The Supreme Court recently ruled that the Voting Rights Act doesn't allow states to gerrymander congressional districts by race. The ignorant and willfully obtuse have taken this to mean that blacks have been disenfranchised because there aren't special carve-outs in the congressional maps for majority-black areas, like Memphis — where, ironically, a pasty-white Steve Cohen could be replaced by a black Republican woman.
As we reported (but still find hard to believe), Supreme Court Justice Elana Kagan wrote in her dissent that the Voting Rights Act "was born of the literal blood of Union soldiers," who were apparently fighting for race-based gerrymandering.
Rep. Ro Khanna has taken it upon himself to be a spokesperson for the Democrats in Congress, and he, too, is evoking the Civil War while claiming that South Carolina has drawn maps "that will deny a Black person the chance to serve in Congress."
South Carolina, where the first shot of the civil war was fired, where 40 percent of those enslaved came through the Charleston port, is today engaged in an ugly recidivism to draw maps that will deny a Black person the chance to serve in Congress.
— Ro Khanna (@RoKhanna) May 12, 2026
The stakes could not be…
The post continues:
… higher.
Our political fight is not on a playground, but a moral battleground.
We must stand for Black representation across the South.
Tim Scott has been elected statewide multiple times in South Carolina.
— Dustin Grage (@GrageDustin) May 12, 2026
You’re retarded, Ro. pic.twitter.com/f4YyauEl3R
This man has represented South Carolina as their Senator for 13 years (so far). Voters chose him in 2014, 2016, and 2022. https://t.co/pRSXhe6RCa pic.twitter.com/7cbwilc7PD
— Jon Gabriel (@exjon) May 12, 2026
Recommended
Tim Scott has been the Senator for South Carolina since 2014. He continues to be elected by the voters of South Carolina.
— Savannah Insights 🎙️ (@BasedSavannah) May 12, 2026
Are black politicians invisible to you and your side just because they’re Republicans? You’re despicable. pic.twitter.com/8uVfde31uq
Why do you support separate but equal legislative apartheid?
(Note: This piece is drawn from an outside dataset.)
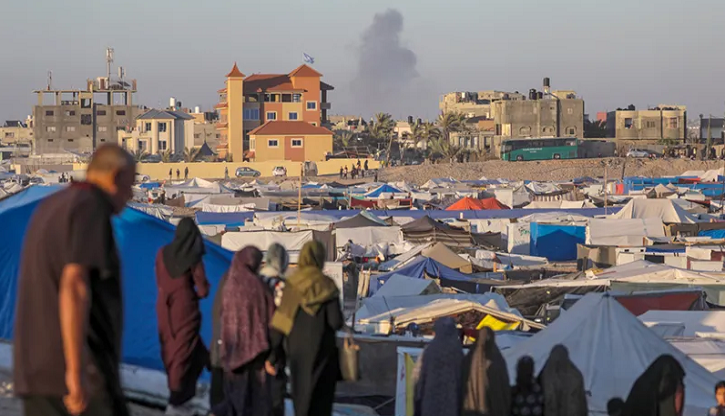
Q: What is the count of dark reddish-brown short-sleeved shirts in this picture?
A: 1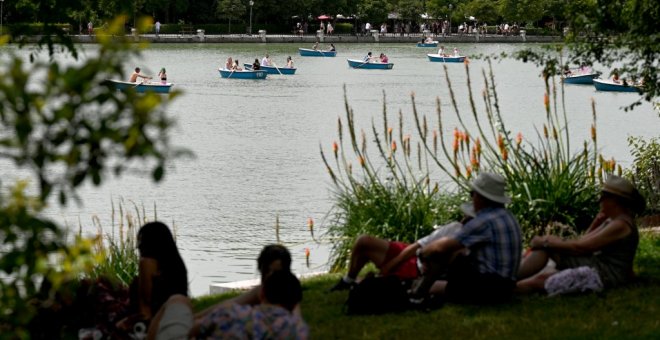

— Cynical Publius (@CynicalPublius) May 12, 2026
It's racist.
By "black representation" you mean Democrats, right?
— Wanjiru Njoya (@WanjiruNjoya) May 12, 2026
As you believe black Republicans ain't black. pic.twitter.com/aSJ2Tqk6lf
Democrats idea of black representation pic.twitter.com/pwGG0Yeb2J
— M (@blitzjb7) May 12, 2026
You don’t give a shit about us. Stop using black people for your bullshit agenda.
— Karen Kennedy (@realkarenjean) May 12, 2026
No one is denying a black person a chance. You, on the other hand, are denying them agency and respect. https://t.co/W3T9rZnWIS
— Rochelle Wentz (@rochellewentz) May 12, 2026
Deny a black person? Have you met Tim Scott? Stop using race for your propaganda. You have never once supported a black republican candidate running against a white democrat. It has nothing to do with race.
— democrat no more (@WalkFromDems) May 12, 2026
We don't vote based off demographics.
— Shashi (@shashigalore) May 12, 2026
We vote based on values.
Your values suck.
The idea that someone has to look like you in order to represent you goes against every morally performative principle Democrats claim to support.
— Brownie (@just_in_brown) May 12, 2026
The implication that only a person of your own race can represent your interests is literally racist.
Embarrassing.
I don’t think you realize just how much of a garbage post this is.
— Joe Ziskey (@JZiskey) May 12, 2026
We don't think he does either. He's so dug in on the narrative that he actually believes that blacks are now prohibited from serving South Carolina in Congress. Thanks for the history lesson on the Civil War, though. The Republicans won that one.